Crystal River, Florida, the Manatee Capital of the World, attracts visitors from around the globe who come to swim with the lovable, gentle giants. But manatees are not the only attraction in this quirky, eclectic town.
An outdoor enthusiast’s paradise, the area offers kayaking, hiking, fishing, paddle boarding, golf and more.
With a lot to look forward to, my family set off on an adventure along Florida's Nature Coast.
My phone vibrates on the nightstand as the alarm chimes. It's early, 6 a.m. After a quick bite, we head to Fun 2 Dive to get ready for our 7 a.m. Manatee Swim Eco-Tour.
Greeted by friendly staff with hot coffee and the news that we’re the only people taking the tour this morning, we squeeze into wetsuits, grab gear and watch a video to learn how to use passive interaction to swim safely with manatees.
This ensures that the animals enjoy the experience as much as we do.
We then embark on our journey with a Coast Guard certified master captain who serves as in-water chaperone, educator and photographer for the next three hours.
Mist is rising from the glass-like water. There’s a slight chill in the air, but it’s warm on the boat. The captain and swim guide keep us entertained with stories about the area's history and wildlife sightings.
Soon we arrive at the headspring where the manatees are gathered. We acclimate quickly to the 72-degree water.
In a matter of minutes, our guide spots a manatee. Swimming to it, we come face to face with a baby. Manatees are inquisitive and friendly. They even roll over for an occasional belly scratch.
We swim and float calmly and let the manatee approach us. A small amount of patience yields great rewards. If your hair is in a ponytail, don't be surprised if a manatee munches on it. It's no cause for concern, a manatee’s teeth are even with their eyes and too far back to bite.
One juvenile put its flipper around my arm, giving me a hug!
Three hours pass in the blink of an eye while we are submerged in the manatee's world. Back on the boat, we’re offered hot chocolate as we make our way across the spring-fed King’s Bay Wildlife Refuge.
Pro Tip: Take the early morning tour because typically you'll encounter more manatees and fewer people. Arrive about 30 minutes early to give yourself plenty of time to squeeze into a wetsuit — the tighter it fits, the warmer you'll be.
Crystal River and Homosassa are the only places where people are allowed to interact with manatees in their natural habitat.
After a quick shower, we grab lunch at The Crab Plant, a seafood market and restaurant directly on the water with a jaw-dropping view of the marina and bay.
Next up are a trip to the Three Sister’s Springs and an afternoon Segway tour.
Three Sister Springs is reached via a short narrated trolley ride from the Visitor’s Center in Crystal River. A boardwalk circles the springs. From viewing platforms, we observe the springs and wildlife.
The crystal clear, turquoise water is mesmerizing. The manatees in the springs occasionally stick their noses out for a breath of air as we meander through the sanctuary.
After Three Sisters Springs, we meet Broderick, our Segway tour guide. The tour begins with instruction and practice. In no time, we are gliding through the streets and parks of the town.
Gliding along the roads of Crystal River, we are greeted by shop owners and residents.
We end the evening with a meal at Vintage on 5th and retire to the hotel.
First this morning is a trip to the Ellie Schiller Homosassa Springs Wildlife State Park.
We travel by pontoon boat along Pepper Creek to reach the Visitor’s Center where we stroll along paved trails and boardwalks viewing Florida wildlife.
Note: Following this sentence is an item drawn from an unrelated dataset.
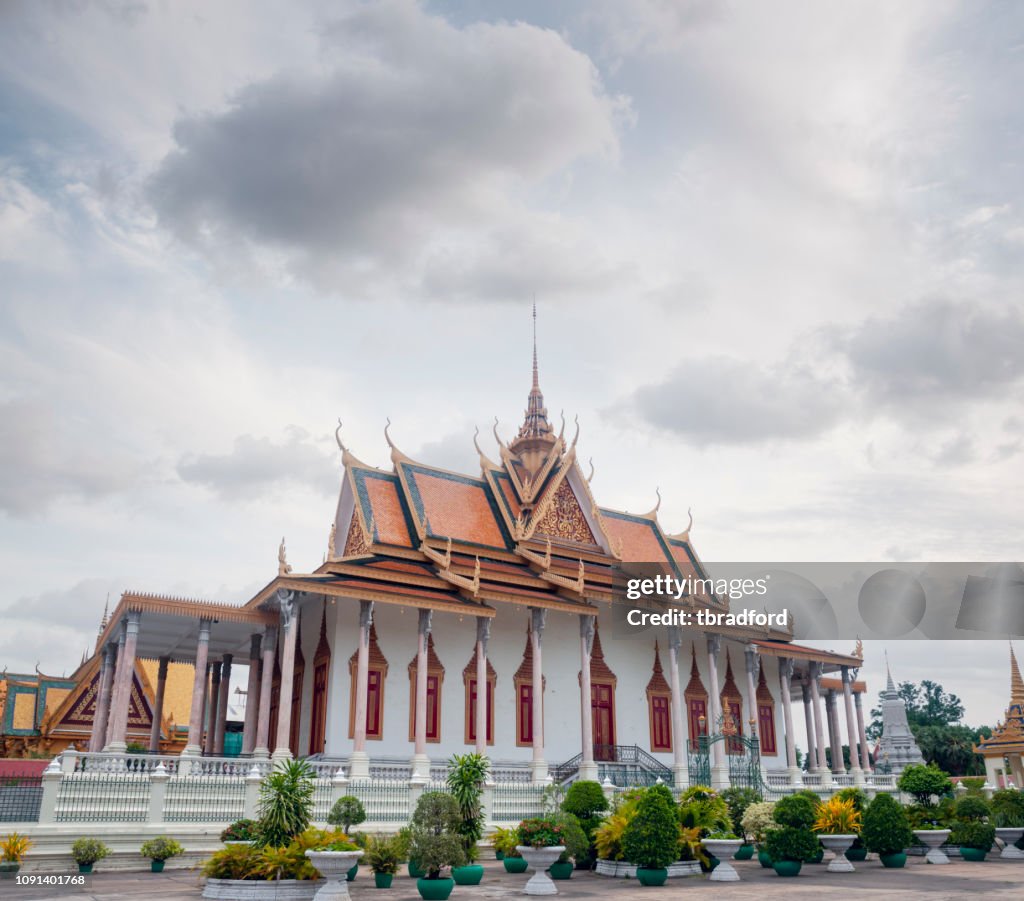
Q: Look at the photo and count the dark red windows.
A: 8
At the Fish Bowl underwater observatory, we descend stairs to view hundreds of fish.
Famished, we enjoy lunch at the Margarita Grill in Homosassa. Offering great food and waterfront dining, it is conveniently located next to the launch of our kayaking adventure with River Adventure Tours.
Paddling to the headsprings of the Homosassa River, we see birds, turtles, fish and even a few stingrays. Gliding through canals, we make our way to another manatees hot spot.
In no time, manatees are swimming alongside our kayaks. Some of them are larger than our kayaks.
We spend the afternoon on a thrilling paddle adventure during which we see manatees, the monkeys on Monkey Island and spring-fed freshwater flow of the Halls River.
Before returning to the hotel, we have a meal at Katch-22 in Lecanto. It is a little off the beaten path, but well worth the drive.
Manatees can be seen in Crystal Springs year round, but the highest concentrations are in the winter months as they seek refuge in the 72-degree springs. Crystal River is a stand- alone destination, but its proximity to Orlando and Tampa make it a natural for a day trip when vacationing at those cities.
Tami Brooks is a freelance writer base in East Texas.